The move by Amazon reflects the mounting pressure the tech giant faces to demonstrate that its actions do not undermine competition, especially as its influence extends into various sectors such as retail, cloud computing, and entertainment. Antitrust regulators in both the United States and Europe are vigilant about preventing major tech companies from acquiring innovative startups before they have a chance to become formidable competitors in their own right.

According to sources familiar with the matter, Amazon had discussions with the Federal Trade Commission’s (FTC) senior antitrust staff, who recommended legal action against the deal. Executives and lawyers from Amazon were slated to meet with the FTC’s three commissioners to make a final push for the acquisition. However, the European Commission, responsible for overseeing antitrust matters in the EU, raised concerns that led to Amazon abandoning the deal.

Amazon’s decision, accompanied by a $94 million termination fee to iRobot, follows a trend set by Adobe Inc., which recently withdrew from a $20 billion acquisition of startup Figma Inc. due to clashes with antitrust regulators in both the EU and the UK.

The European Commission warned Amazon about potential issues related to fair competition, suggesting that the tech giant might prioritize its products over other robot vacuum cleaners on its platform. Despite attempts to pressure Amazon into concessions, no agreement was reached.

David Zapolsky, Amazon’s Senior Vice President and General Counsel, expressed disappointment, stating that the outcome would hinder consumer access to faster innovation and more competitive prices. He argued that undue regulatory hurdles discourage entrepreneurs who see acquisition as a path to success.

While Amazon considered an appeal, insiders suggested that the process would likely take years. The merger agreement, set to expire this summer, had already undergone renegotiations.

Financially, the termination is considered immaterial to Amazon’s overall sales and profit. However, it underscores the challenges faced by large technology companies in completing acquisitions amid the current regulatory climates in the US and Europe, according to Bloomberg Intelligence Senior Analyst Poonam Goyal.

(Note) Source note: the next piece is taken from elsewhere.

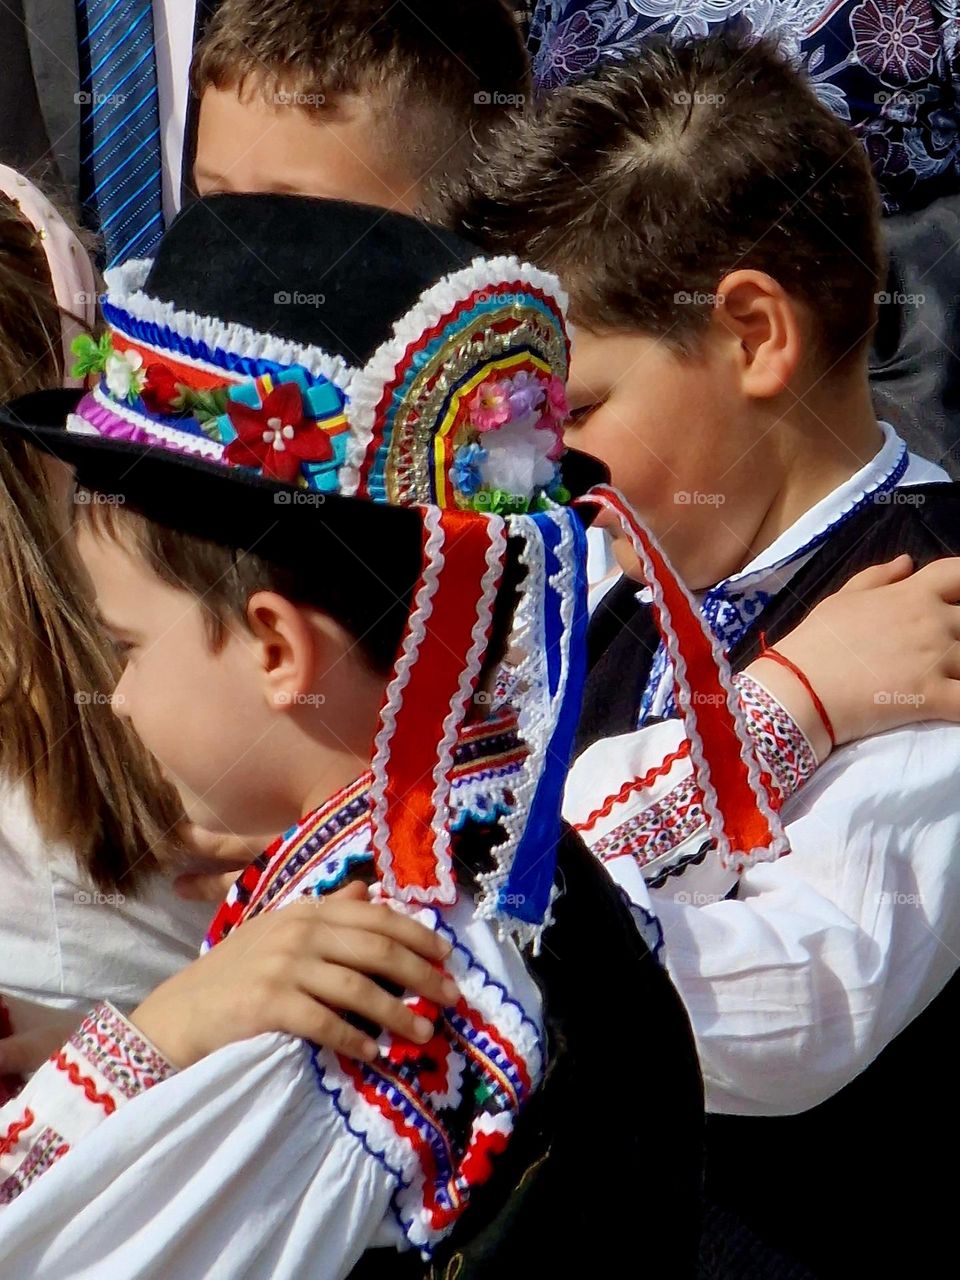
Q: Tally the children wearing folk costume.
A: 2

The dissolution of the deal also relieves Amazon from addressing the losses incurred by iRobot, which secured a $200 million financing facility last year, and saw Amazon reduce its per-share offer by approximately 15%.

Despite the setback, Amazon and iRobot have had a longstanding partnership, with Amazon being iRobot’s major customer. The vacuum maker also utilizes Amazon Web Services cloud-computing services, with executives from iRobot participating in Amazon events.

The resistance to Amazon’s iRobot acquisition highlights the tension between Amazon’s retail operations and its ambitions for the smart-home ecosystem centered around the Alexa voice assistant. The FTC expressed concerns that the deal would grant Amazon excessive control over the smart-home device market, potentially violating users’ privacy by providing access to home data.

The European Commission issued a warning, indicating its intention to closely monitor deals where established sales channels acquire suppliers heavily dependent on the acquirer’s infrastructure and customer reach for success.

Although the iRobot acquisition was relatively small for a company of Amazon’s size, it would have been the fourth-largest in its history, following acquisitions of Whole Foods Market, movie studio MGM, and concierge health-care service One Medical.

Regulators in both Europe and the US are increasingly skeptical of Big Tech’s dealmaking, with the EU recently rejecting Booking Holdings Inc.’s €1.6 billion ($1.7 billion) bid for Sweden’s Etraveli Group. The Biden administration in the US has set a record for merger challenges, signaling a heightened scrutiny of major tech mergers.